WHAT THE EXERCISE ASKS: Each record below gets repeated exactly, and pictures stay out of the copy.

▬▬▬▬▬▬

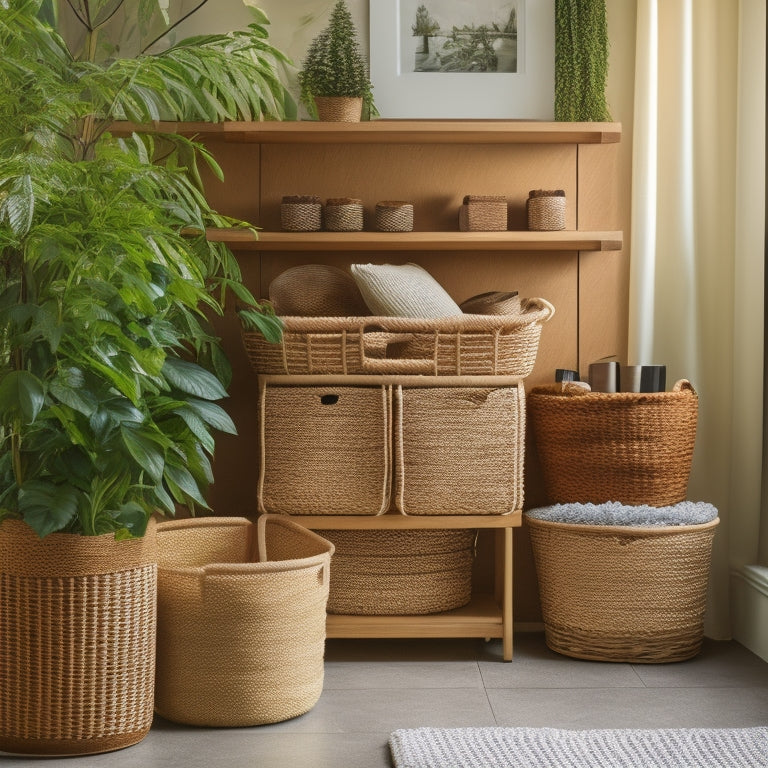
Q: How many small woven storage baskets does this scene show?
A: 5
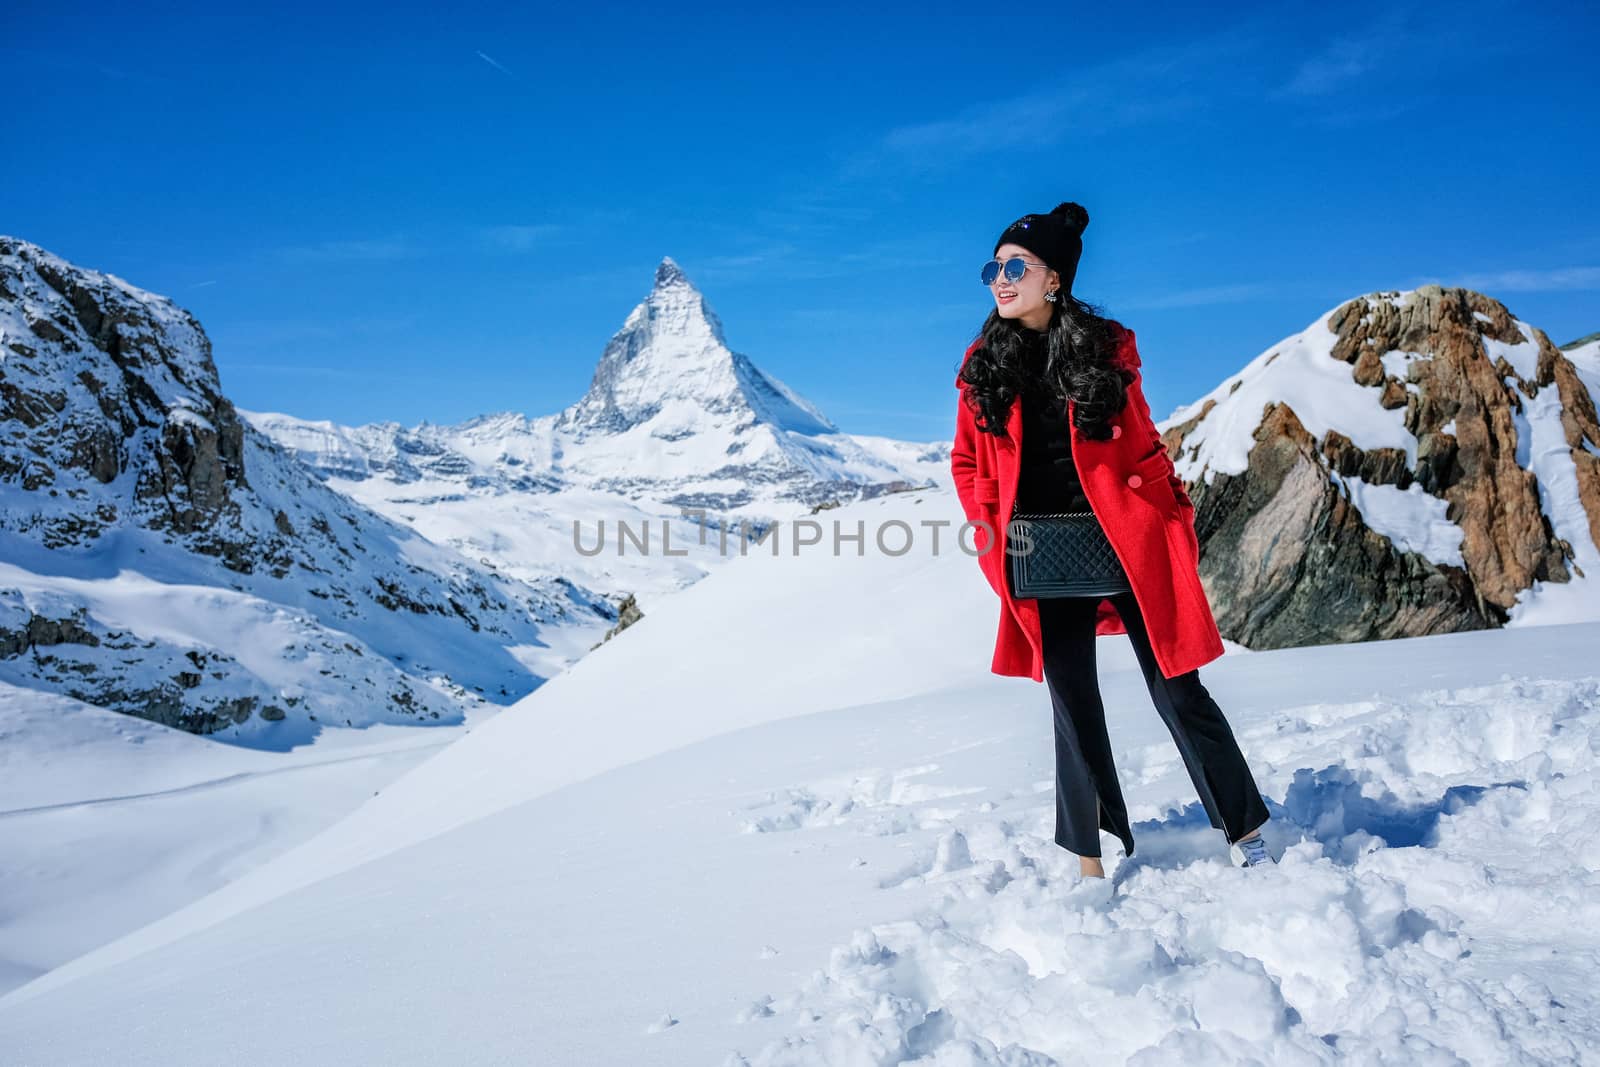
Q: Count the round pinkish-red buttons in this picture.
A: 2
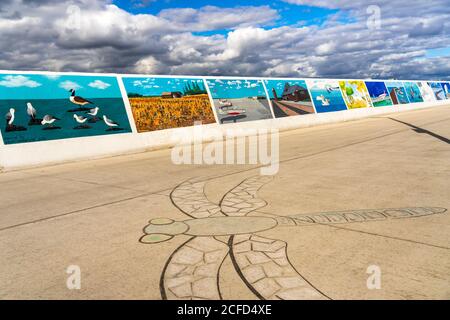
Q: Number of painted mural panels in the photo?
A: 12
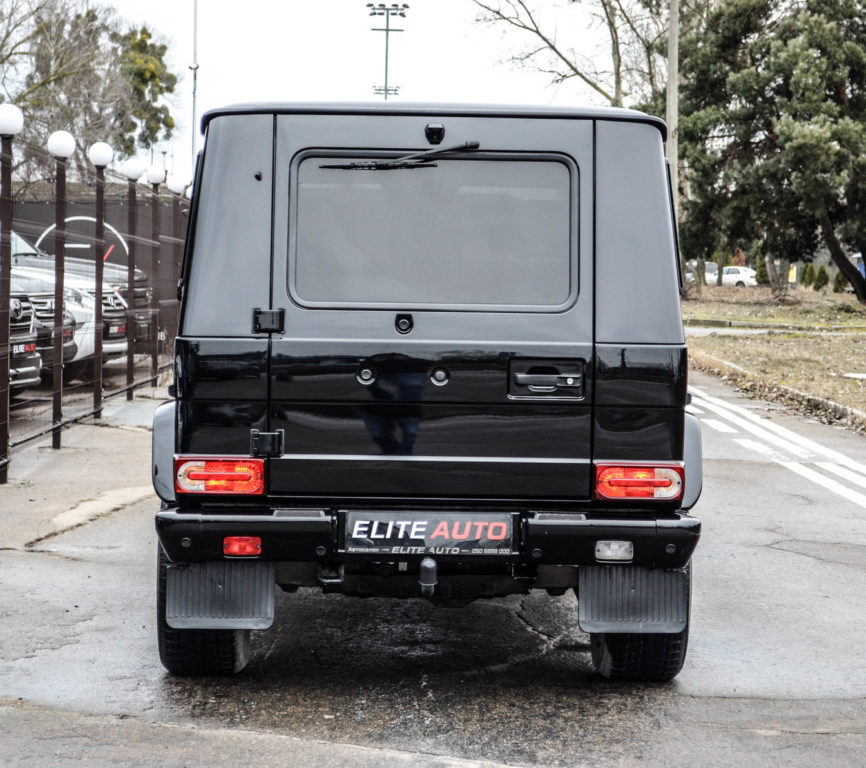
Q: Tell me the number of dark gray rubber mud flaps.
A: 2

▬▬▬▬▬▬

OUTPUT BELOW:
Q: How many small woven storage baskets does this scene show?
A: 5
Q: Count the round pinkish-red buttons in this picture.
A: 2
Q: Number of painted mural panels in the photo?
A: 12
Q: Tell me the number of dark gray rubber mud flaps.
A: 2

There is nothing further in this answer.